Cresa's Remote Working Advisory Business Gains Traction
This article was originally posted on Costar.
Earlier this year, as companies across the United States began telling their employees to work from home indefinitely because of the just-declared coronavirus pandemic, Cresa's top executives already were discussing how remote working would impact their clients.
In Atlanta, Cresa managing principal Jason Jones was working the phones to get an early handle on what this would mean for the brokerage firm's clients and the spaces they occupied. Jones shared what he gathered with CEO Jim Underhill, Chief Financial Officer Wendy Doumas and other executives and board members.
Soon after, Cresa created a remote work task force that Jones helped lead.
"The world was crumbling around us, and we realized, this is going to be a big issue going forward," Jones said in an interview.
Jones was tapped as a leader because he led Cresa's technology advisory services group, which he founded five years ago to help ensure clients had connectivity and working communication lines when they relocated to new offices. These same necessities would come to the forefront as employees began working at home across the country, Jones said.
The upshot of the task force was the creation of an advisory service group in June. Jones co-leads the business line with Charlotte, North Carolina-based colleague Cathrine Cotman. The group helps companies integrate remote working into long-term workplace strategies.
In launching remote advisory services, Cresa cited an April survey from Gartner in which 74% of chief financial officers said they intend to permanently shift at least 5% of their on-site employees to remote working.
"Remote advisory services was designed to help our clients understand the benefits and challenges of remote working and to help them navigate a road map to a successful balanced workplace strategy for remote working and the office," Jones said.
Demand for the new service line was slow at first as companies focused more on making sure employees working remotely were doing so efficiently, Jones said. Four months in, however, remote advisory services' business "has picked up significantly" because more companies are beginning to have employees return to the office, or at least plan for that, he said.
"We're starting to see companies climb out of their head-down view" and devise strategies for a return to the office, Jones said. "They're starting to look over the horizon and test pilot strategies while creating long-term ones."
For instance, Cresa's Washington, D.C., office is working with a nonprofit eager to take advantage of being able to recruit employees from practically anywhere in the country because the team now works remotely. At the same time, however, the group is concerned about how to maintain its culture and train new workers purely online.
Cresa began its work with the nonprofit by creating a checklist of critical requirements by department, including human resources, operations, information technology, policy and real estate.
Jones said Cresa sees opportunity to not only expand and deepen its relationships with existing clients but with companies that have used other brokerage firms for their past real estate needs. "We are speaking with some companies that have traditionally used a competitor," he said. "There's no telling where it will lead."

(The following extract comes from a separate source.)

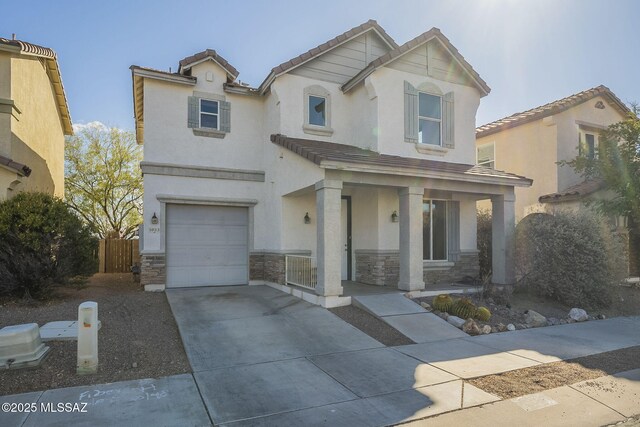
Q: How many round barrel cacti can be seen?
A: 3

Jones got into commercial real estate as a tenant representative broker in 2001 at Trammell Crow Co. and joined Cresa about 10 months later in 2002.
Before that, Jones spent eight years in the U.S. Navy, where he flew A-6E Intruder attack aircraft off of the USS Enterprise as a bombardier-navigator. He decided to go into commercial real estate, Jones said, because "being a tenant rep broker is highly entrepreneurial." The flexibility and autonomy that came with the job appealed to Jones, too.
Jones said his time as a Navy navigator prepared him well for life in commercial real estate. Both jobs are process driven, detail oriented and mission focused, he said.